DATA TO PROCESS:

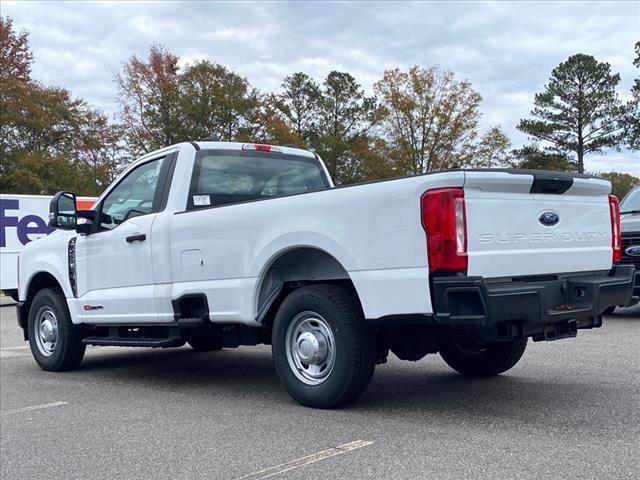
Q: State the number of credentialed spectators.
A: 0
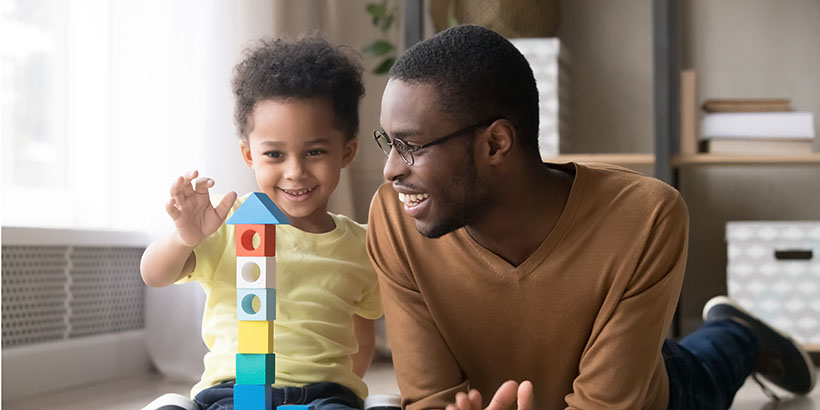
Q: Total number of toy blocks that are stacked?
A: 7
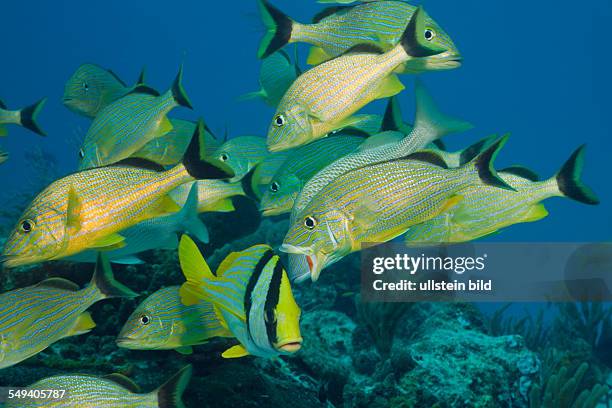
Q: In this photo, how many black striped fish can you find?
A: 1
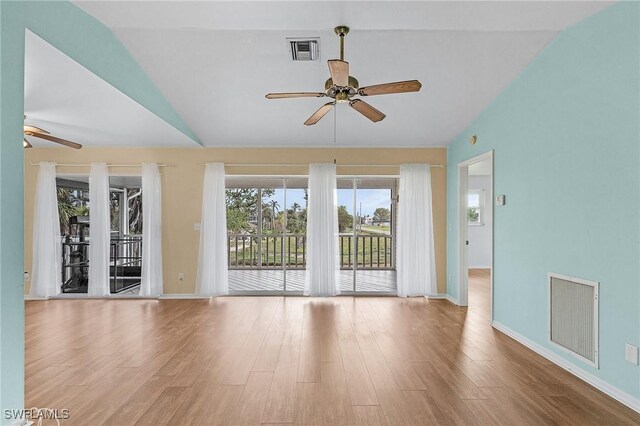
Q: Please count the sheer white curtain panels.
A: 6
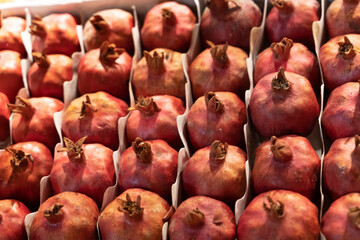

TASK ITEM:
The response must repeat all the lines above exactly and include no pictures.

ANSWER TO THE PROBLEM:
Q: State the number of credentialed spectators.
A: 0
Q: Total number of toy blocks that are stacked?
A: 7
Q: In this photo, how many black striped fish can you find?
A: 1
Q: Please count the sheer white curtain panels.
A: 6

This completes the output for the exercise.